What other songwriting and music-related work have you done?
I play trumpet in a classical orchestra as a hobby. My other positions are composer and producer so far.
How does the music industry in Korea compare to the U.S. music business?
Revenue source has remained a problem in distribution structure. iTunes service has not started yet. There are plenty of talented composers, producers, and singers, but the market system is an absurd reality.
Nevertheless, South Korea has a great love for music. In particular, the power of K-Pop fans is strong. They have a lot of support for singers and they have a pretty big influence on the K-Pop music market. If we overcome some of the issues well, South Korea would be at the center of the world music market, I suppose.
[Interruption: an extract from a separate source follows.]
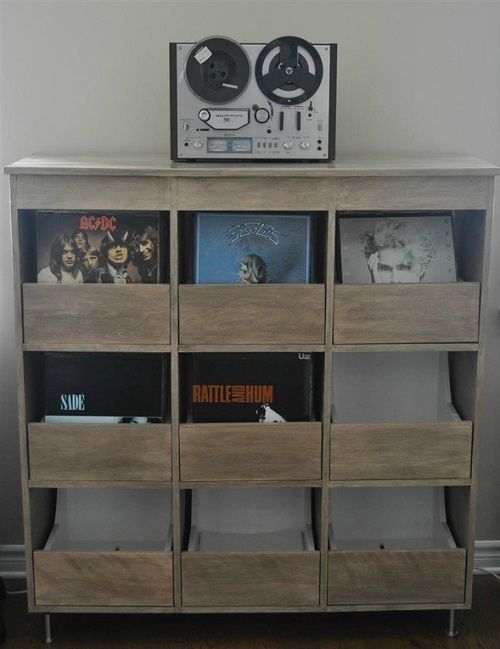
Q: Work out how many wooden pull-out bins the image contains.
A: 9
What are your plans for the future?
Outside of Asian countries, I want to work with various artists in the mainstream of the U.S. or Europe. I want to reflect the creative energy and know-how of K-Pop to the Western markets successfully and I'm sure it is a new opportunity for them, also. At present, China mainly is regarded as a very important music market. We have plans to actively expand into Taiwan, Hong Kong, Thailand, and other Asian music markets.